Hilco Wijbenga hilco.wijbenga at gmail.com
Sat Aug 8 23:01:35 UTC 2015


On 8 August 2015 at 14:46, Brandon Allbery <allbery.b at gmail.com> wrote:
> On Sat, Aug 8, 2015 at 5:27 PM, Hilco Wijbenga <hilco.wijbenga at gmail.com>
> wrote:
>> So when is it okay? :-) Still, if proper tooling automates it, why not?
>
> Because your tooling does not rewire people's brains and does not
> automatically run itself on other people's programs when you *look* at them.

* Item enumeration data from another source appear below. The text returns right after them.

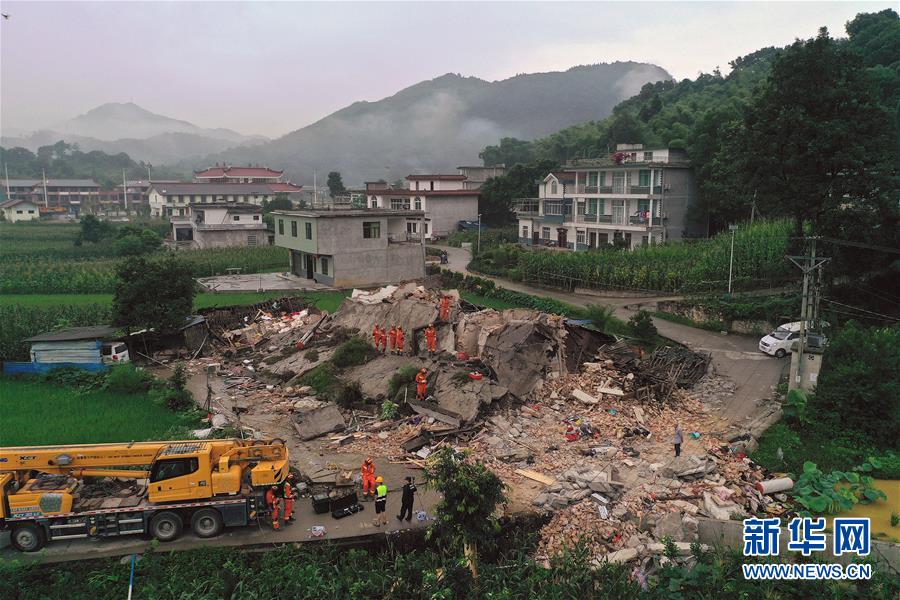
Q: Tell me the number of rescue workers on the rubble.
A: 7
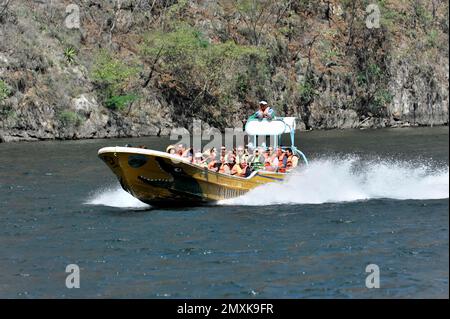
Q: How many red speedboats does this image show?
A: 0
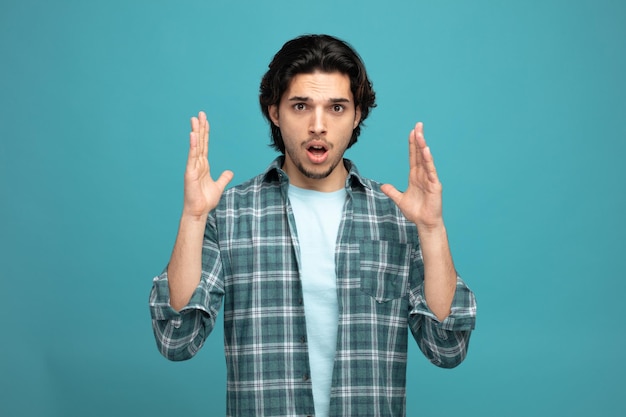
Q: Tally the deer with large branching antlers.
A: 0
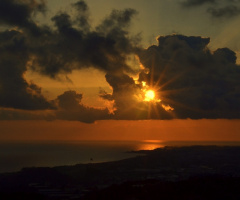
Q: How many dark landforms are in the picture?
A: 1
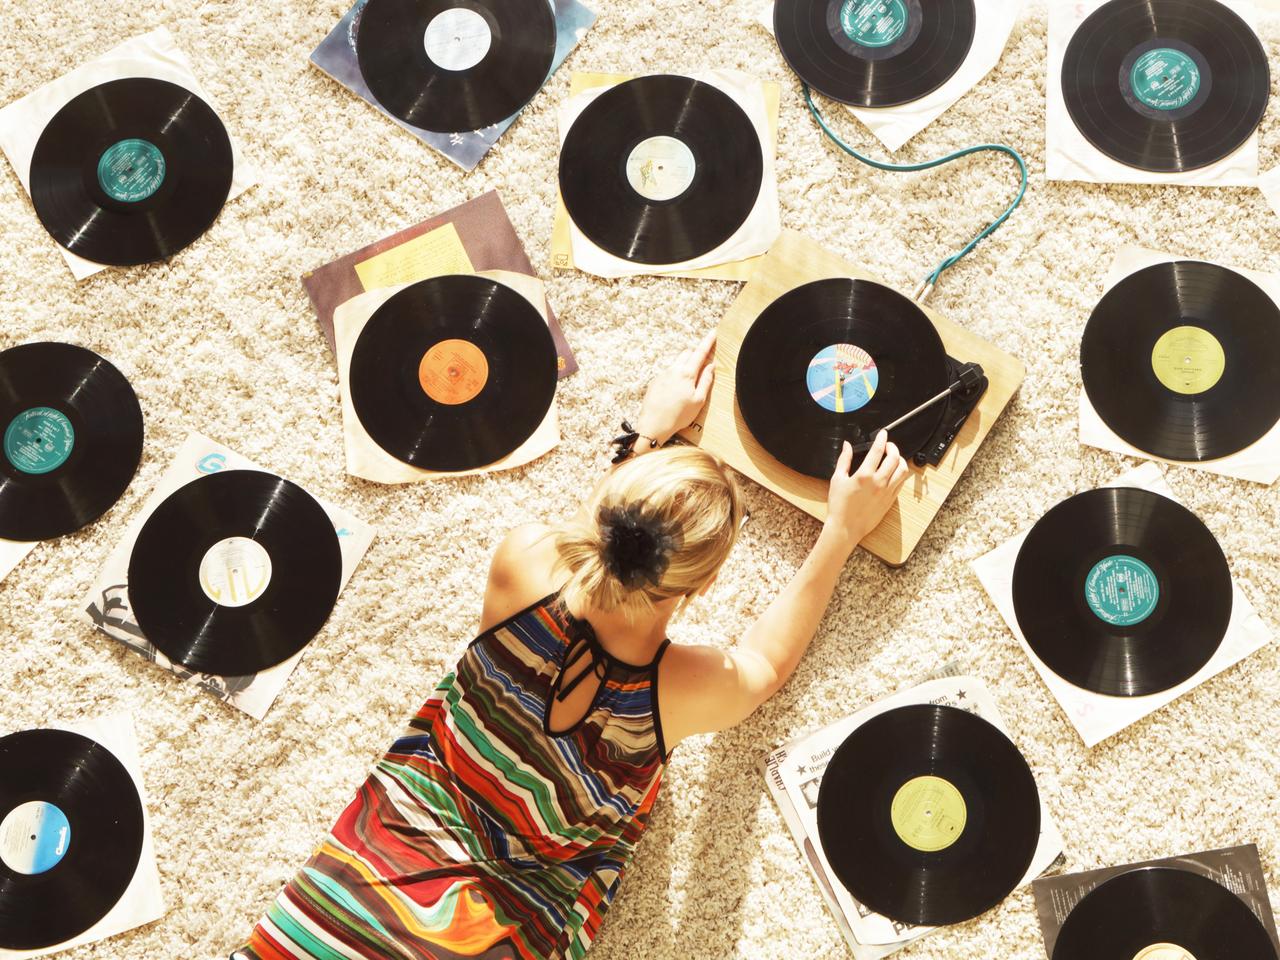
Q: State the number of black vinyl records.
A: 14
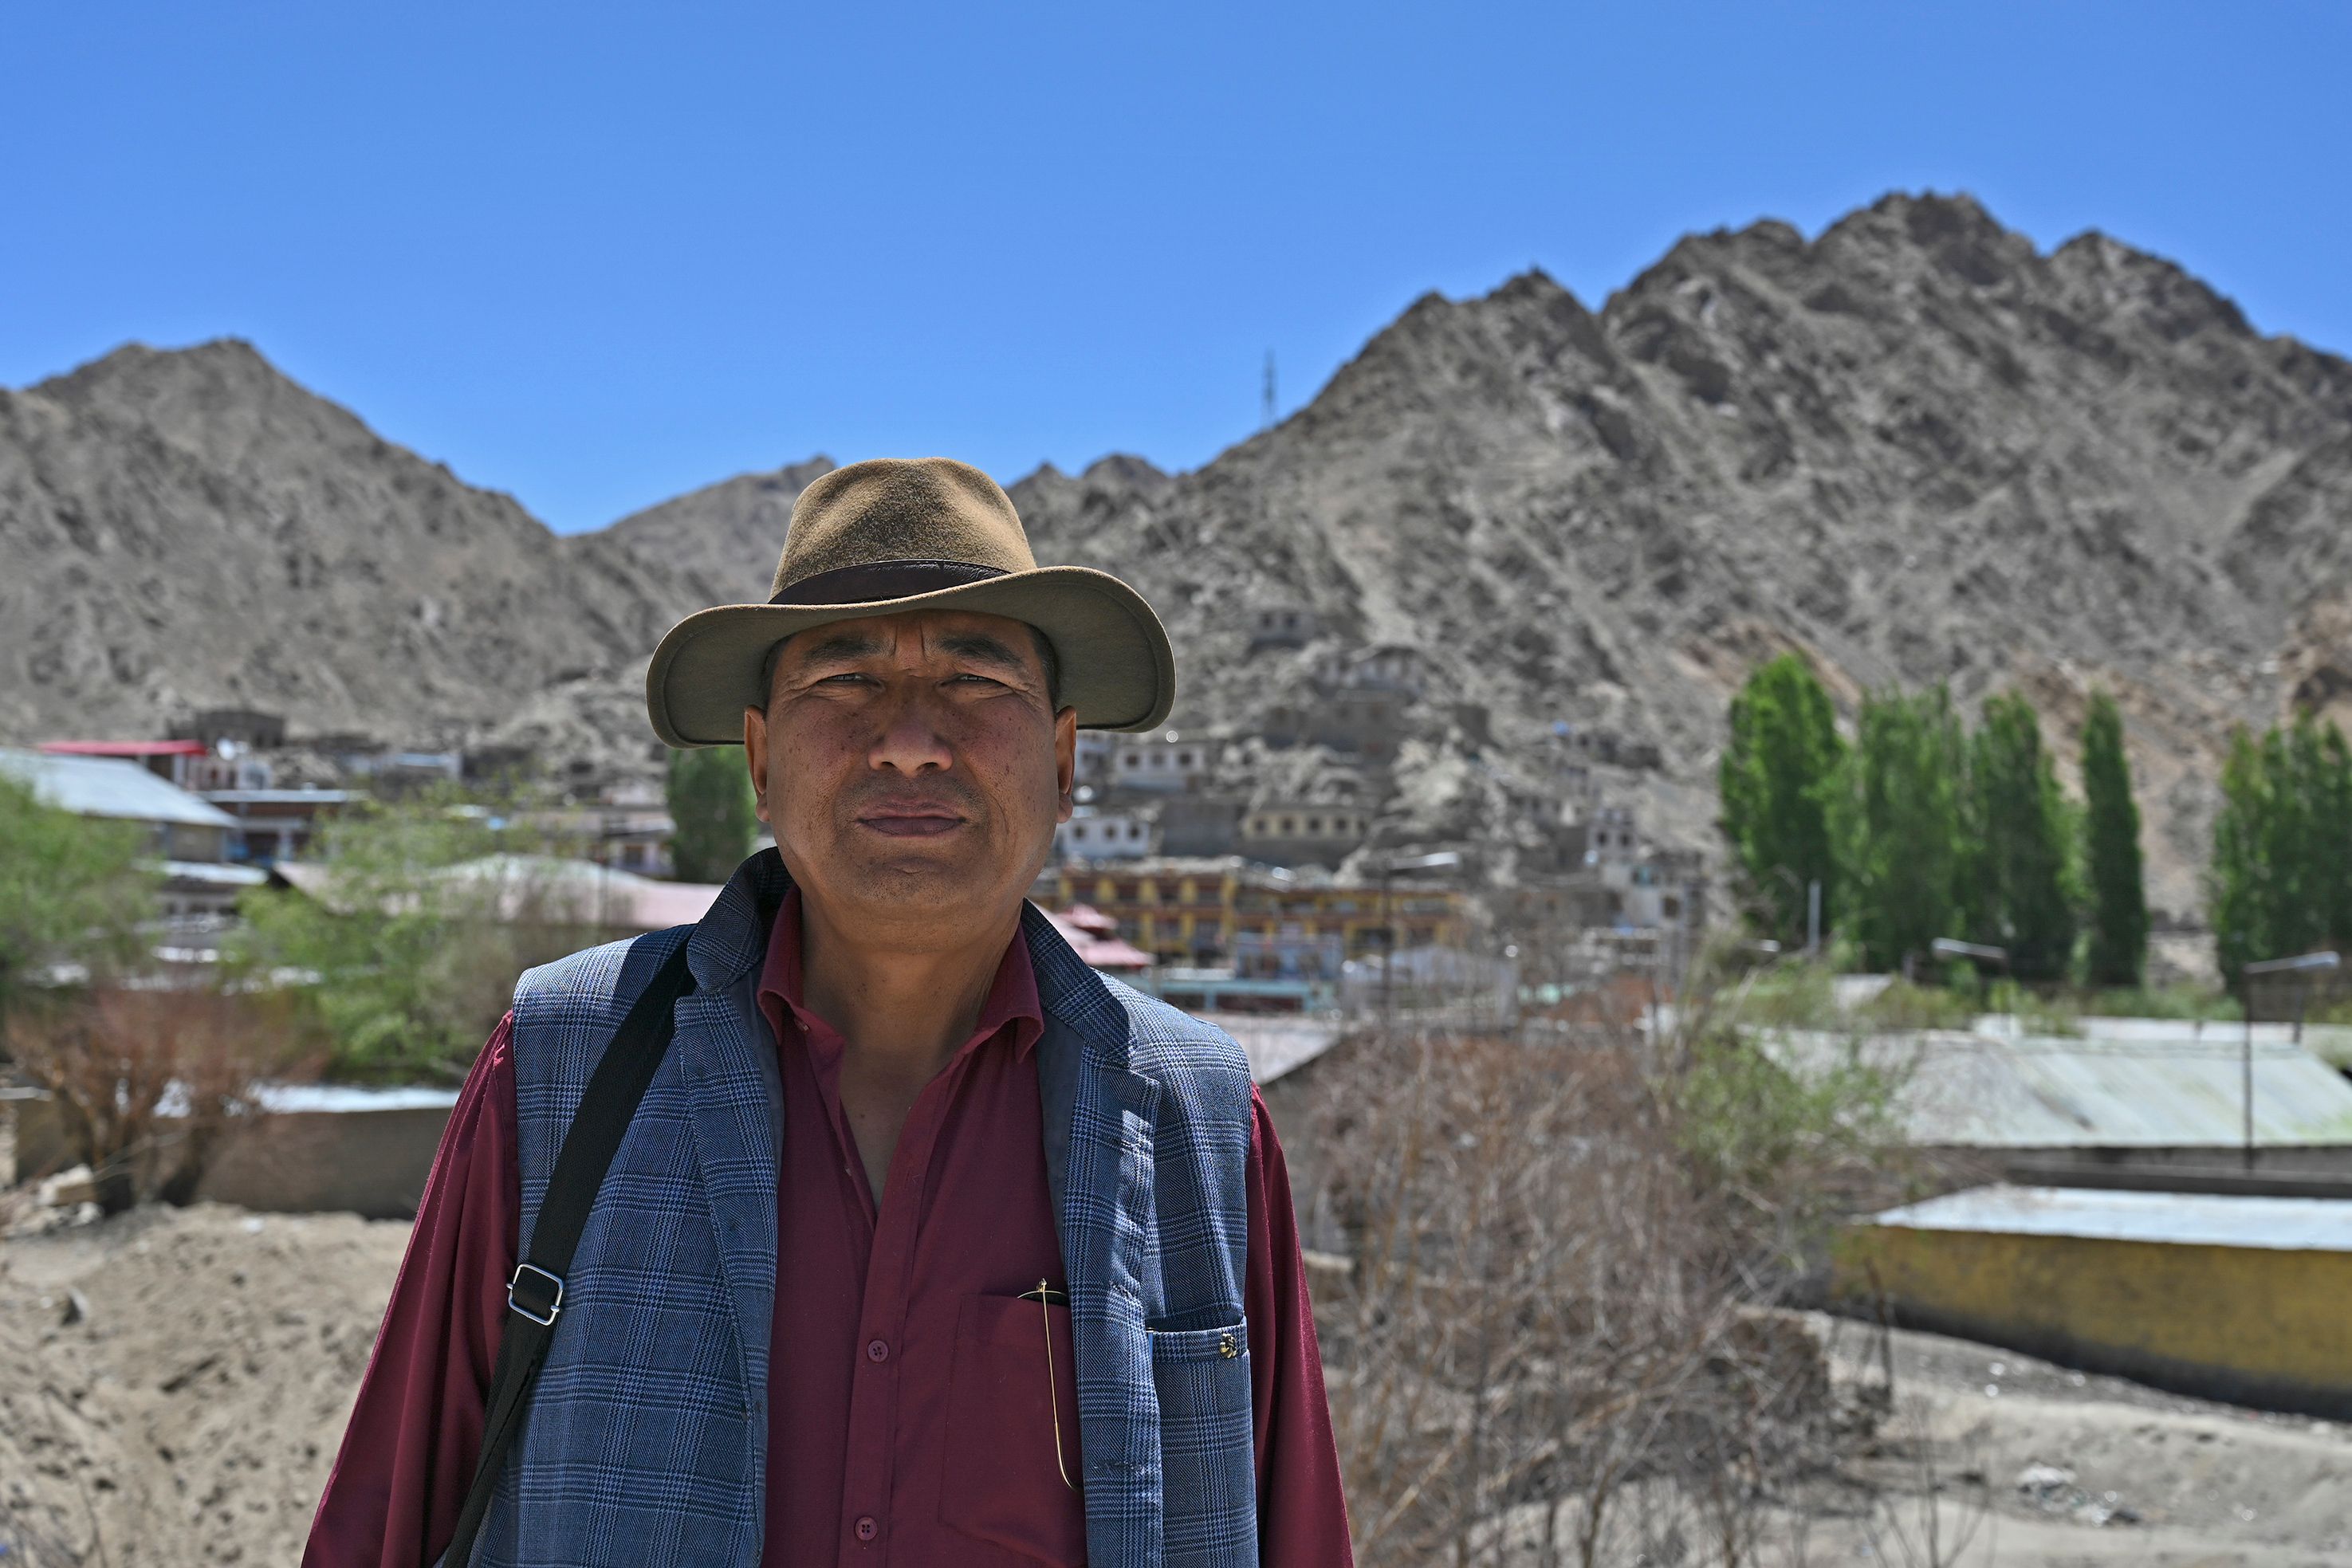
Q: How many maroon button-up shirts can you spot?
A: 1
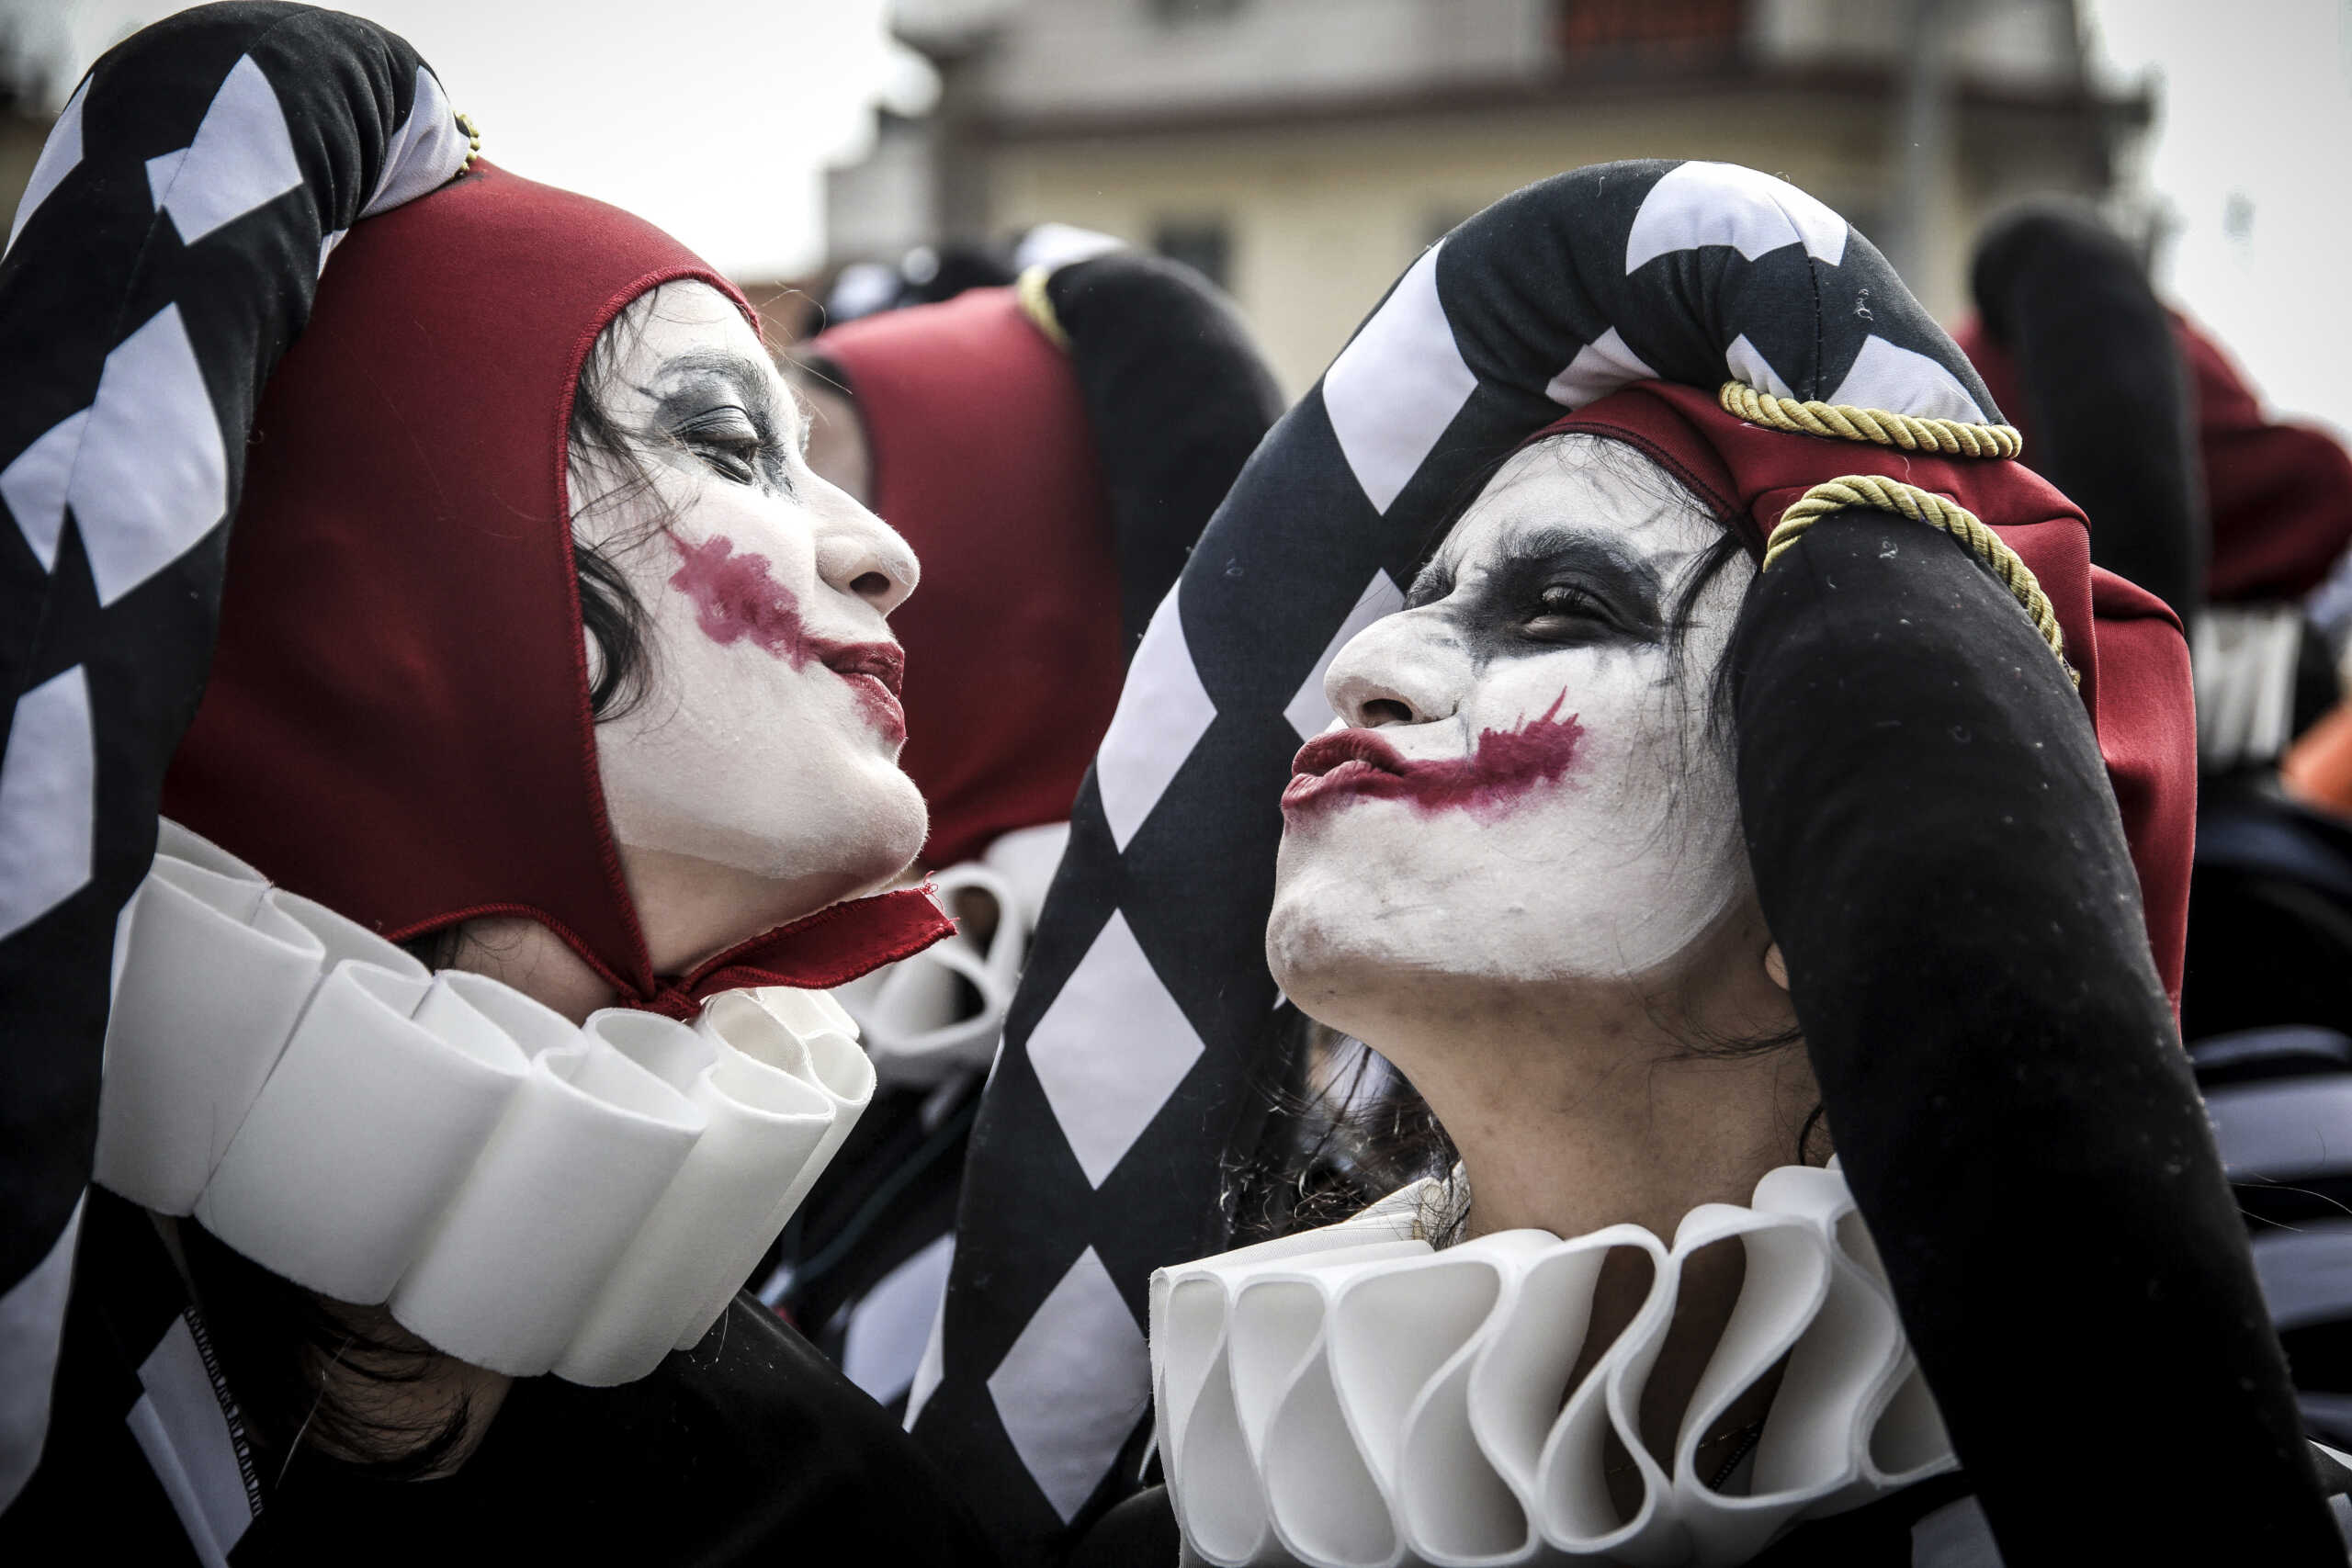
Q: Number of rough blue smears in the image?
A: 0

I don't think we need to "rewire" our brains to accommodate a few
language tweaks. The haskell-fix tool I had in mind would change the
source code so you would look at the fixed code. But, yes, there would
be a transition time. In my experience that is true for any change to
your code base.

> Because not everyone builds houses of cards and leaves them to collapse on
> their successor while they go chase the next cool thing, like certain modern
> "web programmers" who seems to have confused "agile" with "fragile" and
> therefore think Go rewriting its syntax every week is somehow sensible. And
> not everyone *can* do things the
> zero-memory-change-it-all-who-cares-it'll-all-be-different-next-week way;
> that does not fly on the business end, for example. (I've had people claim
> to me that they do that with accounting packages. I bet they've never faced
> an audit and will be learning the hard way why business does not work that
> way when the auditors *do* show up.)

You seem to be creating a whole mountain range out of a mole hill. :-)

I have to maintain a very low quality, legacy code base. So I totally
sympathize with the "house of cards" and "fragile" part of your
paragraph. But after that I have a hard time making sense of it.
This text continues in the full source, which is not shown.